If you ever doubted that whales have feelings the same way humans do, you must watch this classic video. Or if you simply take a great deal of joy is witnessing the joy of another living being, this video is for you.
The title of this clip is “Saving Valentina,” with “Valentina” being the name her rescuers gave to this female humpback who, sadly and almost tragically, became entangled in a nylon fishing net on Valentine’s Day three years ago.
Luckily for Valentina, her accident took place in the Sea of Cortez — the wildlife-rich gulf between the Baja California peninsula and mainland Mexico — when Michael Fishbach, a then-56-year-old former pro tennis player turned ardent conservationist, floated by in his boat. Fishbach, along with The Great Whale Conservancy co-founder Dr. Gershon Cohen, make an annual expedition into the Sea of Cortez to research behavior of whales there.

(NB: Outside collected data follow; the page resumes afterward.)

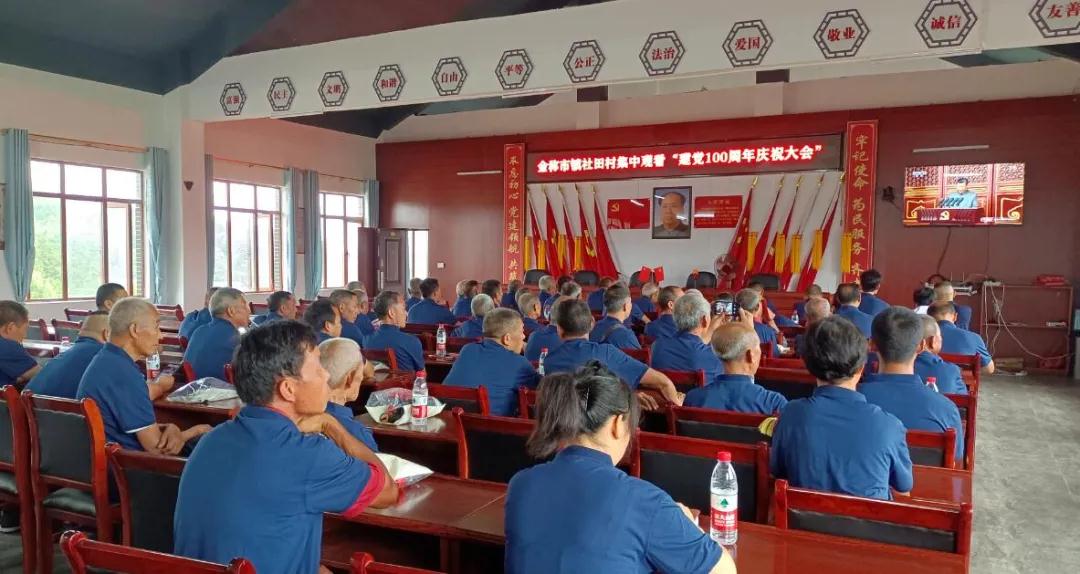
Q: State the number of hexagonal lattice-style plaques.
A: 12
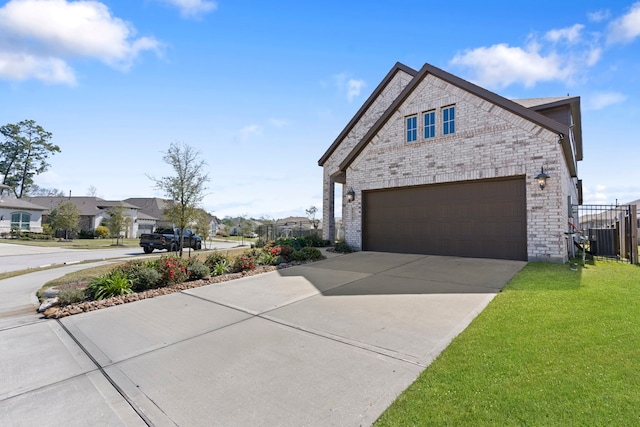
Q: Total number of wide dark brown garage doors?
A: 1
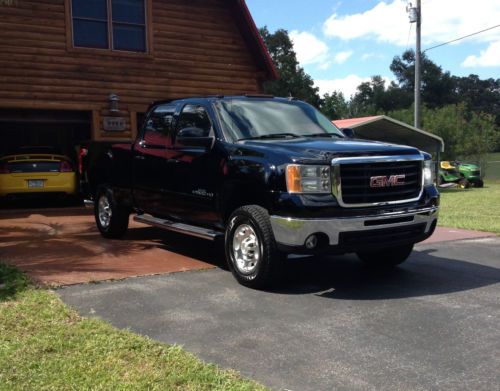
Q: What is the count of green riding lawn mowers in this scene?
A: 1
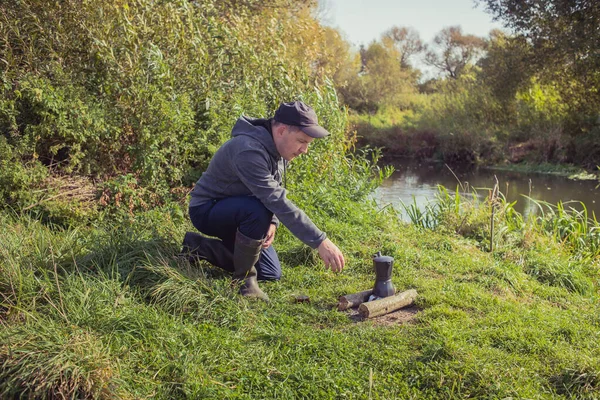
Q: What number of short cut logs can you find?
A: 2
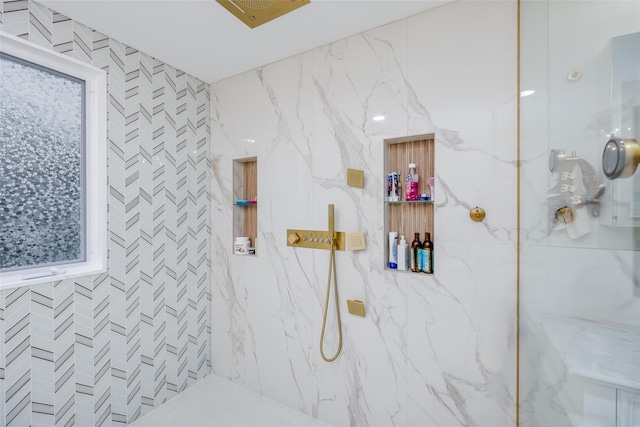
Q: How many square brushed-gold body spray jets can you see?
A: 3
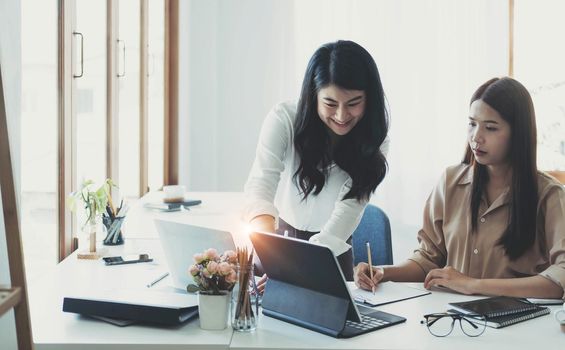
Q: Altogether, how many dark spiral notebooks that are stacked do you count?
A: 2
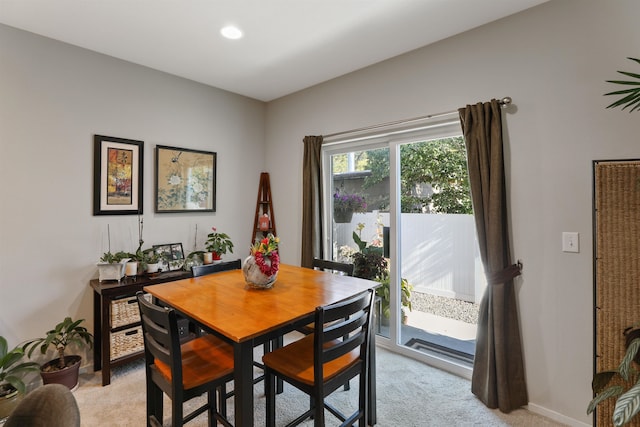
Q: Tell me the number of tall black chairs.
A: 4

The video of the rescue he and his boating companions effected on Valentina became an instant classic, with close to 10 million views. But if you haven’t seen it, or even if you have, “Saving Valentina” is not only worth watching — it’s a must. If you’re the type of person who enjoys feeling incredibly happy, that is.
The video does not start out happily, however. When Fishbach and his fellow researchers first spot Valentina, they are certain that she’s dead. The whale is simply floating, motionless in the crystal-blue waters. And then, suddenly, she lets out one desperate breath and Fishbach knew what needed to be done.
“When we first approached the whale, she was in horrible shape,” he told ABC News later. “The decision to rescue the whale came slowly. We knew there was a risk. But we decided to go for it.”
After snorkeling over to the inert whale, Fishbach can see that she is hopelessly ensnared in a tough, nylon net. Using only a pocket knife, Fishbach and his cohorts began slowly, carefully cutting the net.
Once Valentina had even a single fin free, she started showing signs of life.
“She kind of knew we were her chance, we were her lifeline,” Fishbach said.
Watch what happens when the whale is finally free — and how Valentina shows her joy at being alive and her gratitude to he human saviors. Be sure to listen for the voice of a little girl on the boat who explains it all.
“Mommy, I know what she’s doing,” the girl says as the whale puts on what Fishbach said was an hour-long display, edited down to a few minutes in the video. “She’s showing us that she’s all free.”